AHI NEWS

「いつどこで生まれるか」を「いつどこで生まれても」へ

長く行政マンとして働いた、AHIの評議員のおひとりが、

機関誌に次のように書かれました。

「健康って何だろう」と長い行政の仕事を通じずっと

考えてきました。一番思うのは、「いつ、どこで生まれるか」

で大きく変わる、「社会的な」ものだということです。

その人は現実にある「いつ、どこで生まれるか」による

格差を何とか小さくしようと力を注いでこられました。

 

国内では12月にはいり新型コロナウイルスの感染

は広がり続け、最高値を更新しています。一方で

ワクチン接種が始まった国々もあります。(同時に

安全性が問われる状況も生じています)

人類誰もにとって未知の脅威だった「コロナ」。

それによる脅威も、影響も、そして今それに対応する手立ても、

「どこにいるか、どんな立場にいるか」によって残念ながら

大きく異なっています。

 

希望をもたらすワクチンも、経済力の低い70ケ国では

国民の10人に1 人にしか届かないと指摘されています。

金持ちの国に住む人しか手にはいらないという現実。

 

こういう事態に、南アフリカとインド、2つの国の

政府が声を上げました。世界164ケ国が加盟する世界貿易機関

(WTO)で決められている知的財産権を保護する規定を、

コロナの予防、感染抑止、治療に関するもの(医薬品、医療器具や

医療用品)については、免除しようという提案です。

 

知的財産権は様々なものに関わります(たとえば音楽や文学

の著作権ですが)医療用品についても、工業製品としてのデザイン

が関わりますし、医薬品についての特許も大きな要素です。

 

通常保護されていることをコロナに関して免除する。
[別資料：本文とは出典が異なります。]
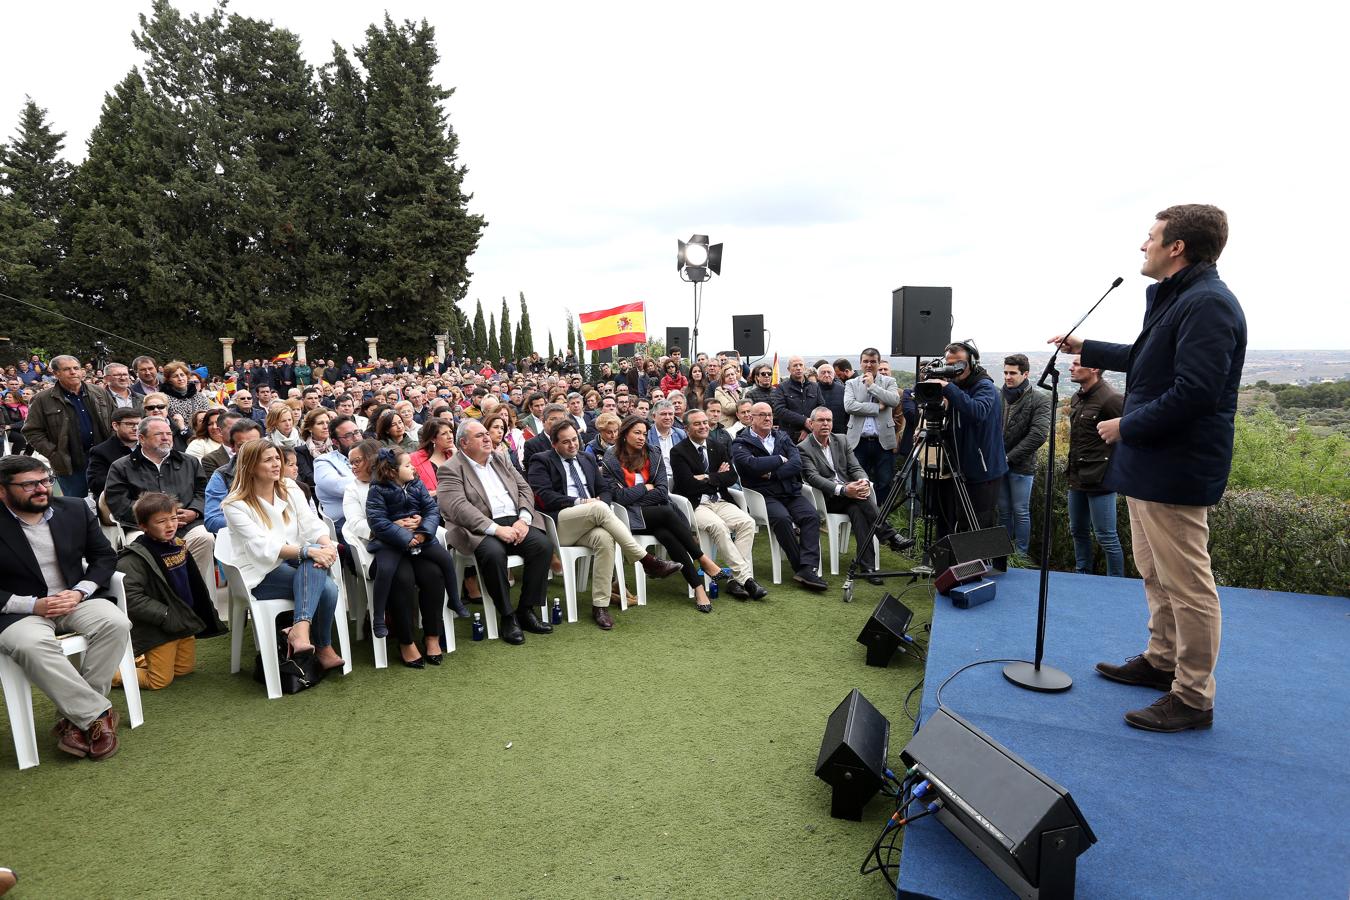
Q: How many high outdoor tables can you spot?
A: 0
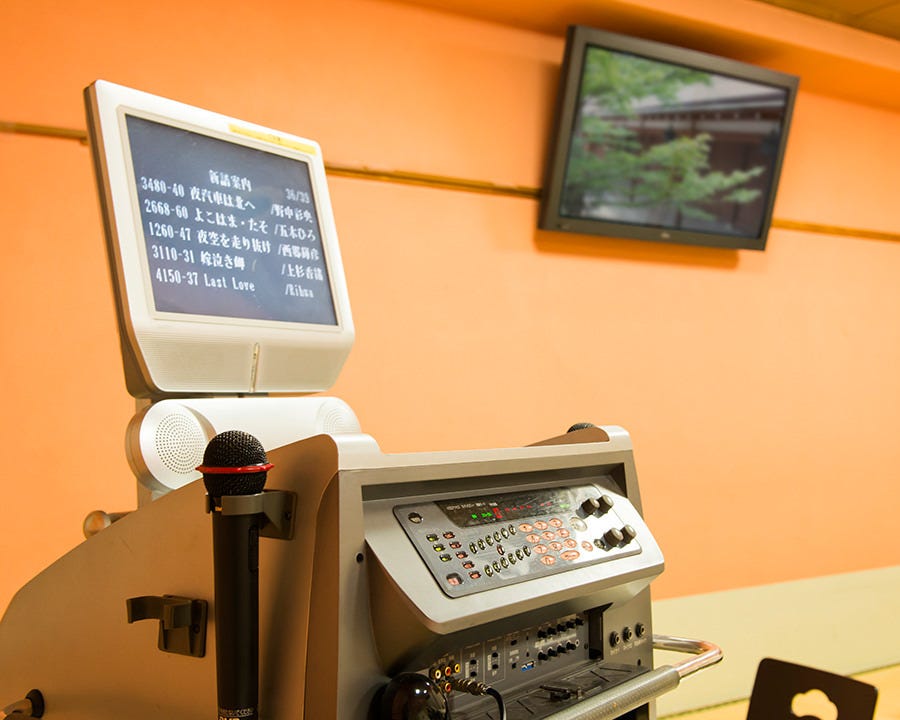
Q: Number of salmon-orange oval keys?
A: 12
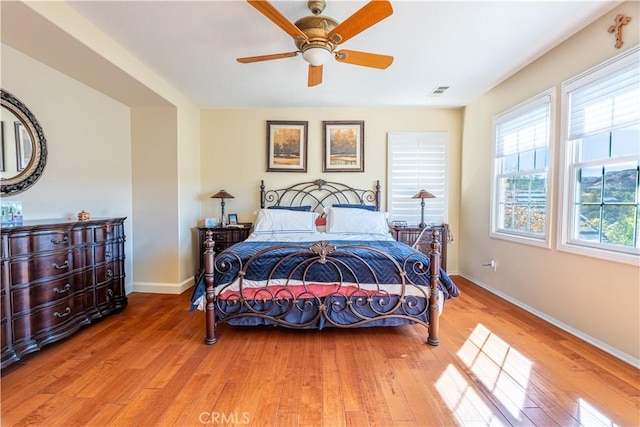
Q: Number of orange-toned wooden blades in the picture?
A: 5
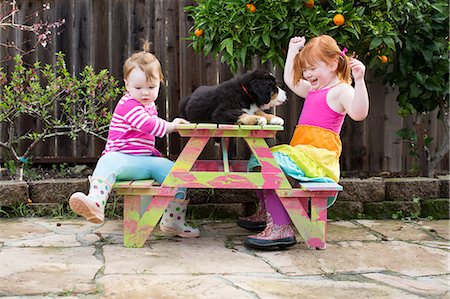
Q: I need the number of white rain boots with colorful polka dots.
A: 2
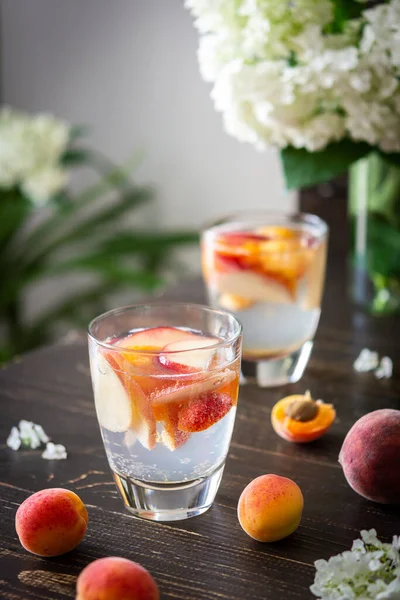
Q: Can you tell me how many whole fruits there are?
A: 4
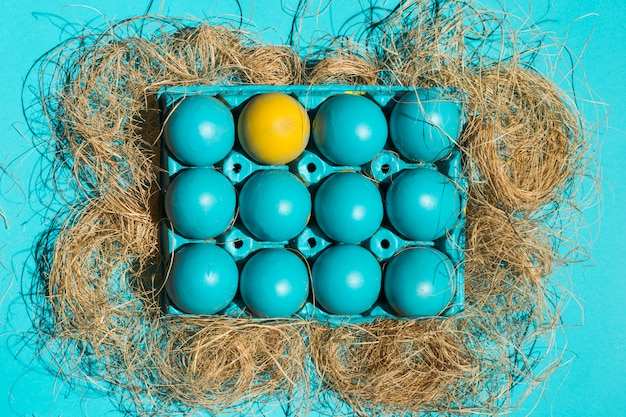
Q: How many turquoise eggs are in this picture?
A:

世界の人に

とって手に届くものにするための方策のひとつです。このことを

詳しく知りたいと思う方、ぜひ下記を見てみてください。

https://ajf.gr.jp/covid-19/network-covid19/

AHIが加わった「新型コロナに対する公正な医療アクセスを!」

連絡会が12月16日にオンラインセミナーを開催しました。

当日の様子も上記から見ていただけます。

 

「どこで、どんな立場で」が違いを生じてしまうのは国際的な

場面だけではありません。私たちの身の周りでも「届かない」

人たちがいることも小さくない問題です。